An investigation by the deputy director general of the Competition Commission of India has concluded that Max Super Speciality Hospital, Patparganj, has been making 275 percent to 525 percent profit on sale of disposable syringes by abusing its dominant position to force inpatients to buy such products from its own pharmacy.

The report also detailed how the extracting of such "huge profits margins" from inpatients was prevalent across all 14 hospitals of the Max group. The report, in fact, indicates that the practice of corporate hospitals making huge margins from inpatients is widely prevalent.

CCI was looking into a complaint filed by a patient's attendant, Vijay Sharma. Sharma said he had bought a disposable syringe made by Becton Dickson India Ltd (BD) at a maximum retail price (MRP) of Rs 19.50 when it was available for Rs 11.50 in the open market.

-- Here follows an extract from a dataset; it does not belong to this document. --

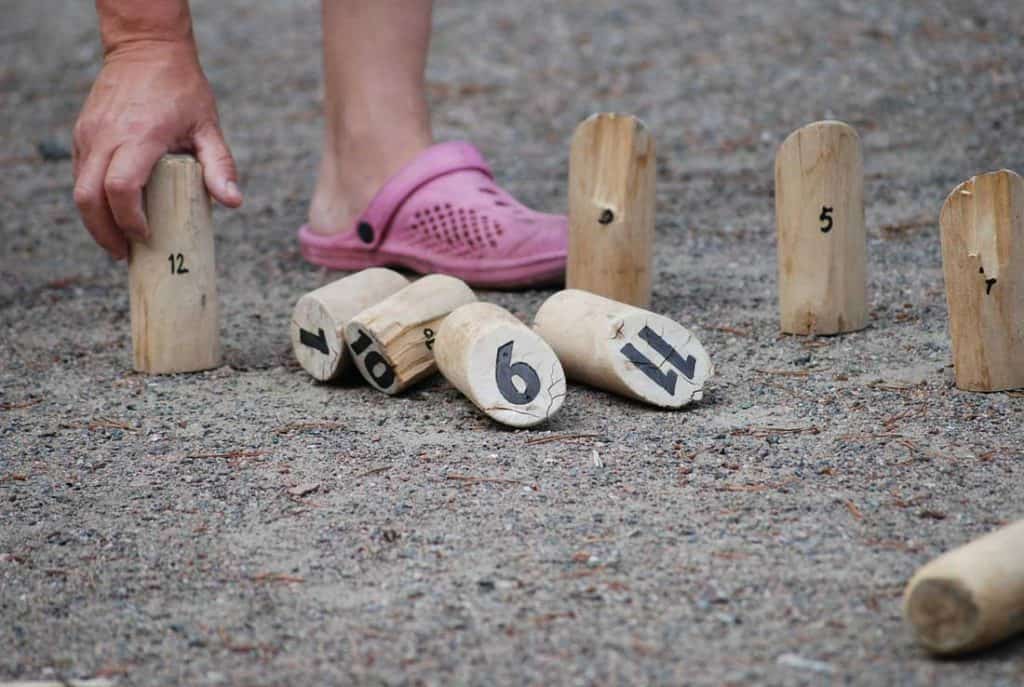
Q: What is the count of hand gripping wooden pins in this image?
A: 1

In January 2016, CCI found the hospital and BD Ltd prima facie guilty of colluding to sell syringes from the hospital's pharmacy at double the open market price and asked its deputy director general to investigate the issue within 60 days.

Almost two years later, the investigation report prepared by CCI deputy director general Rakesh Vashishth lays bare the standard practice of manufacturers selling devices to hospitals at a fraction of the printed MRP at which hospitals sell to the patients, raking in "super-normal profits". BD Ltd's submissions during the investigation admitted that this was "standard industry practice followed by all manufacturing companies in India". The hospital too stated that "the sale of syringes at MRP is consistent with market practice followed by other hospitals generally".

With both stating that they merely followed standard business practices, what emerges is that inpatients at private hospitals in India are being forced to pay up to five times the actual cost of medical devices or disposables like syringes, pushing up their bills enormously. In the private healthcare market, consumables and medicines constitute typically 40-50 percent of an inpatient's bill.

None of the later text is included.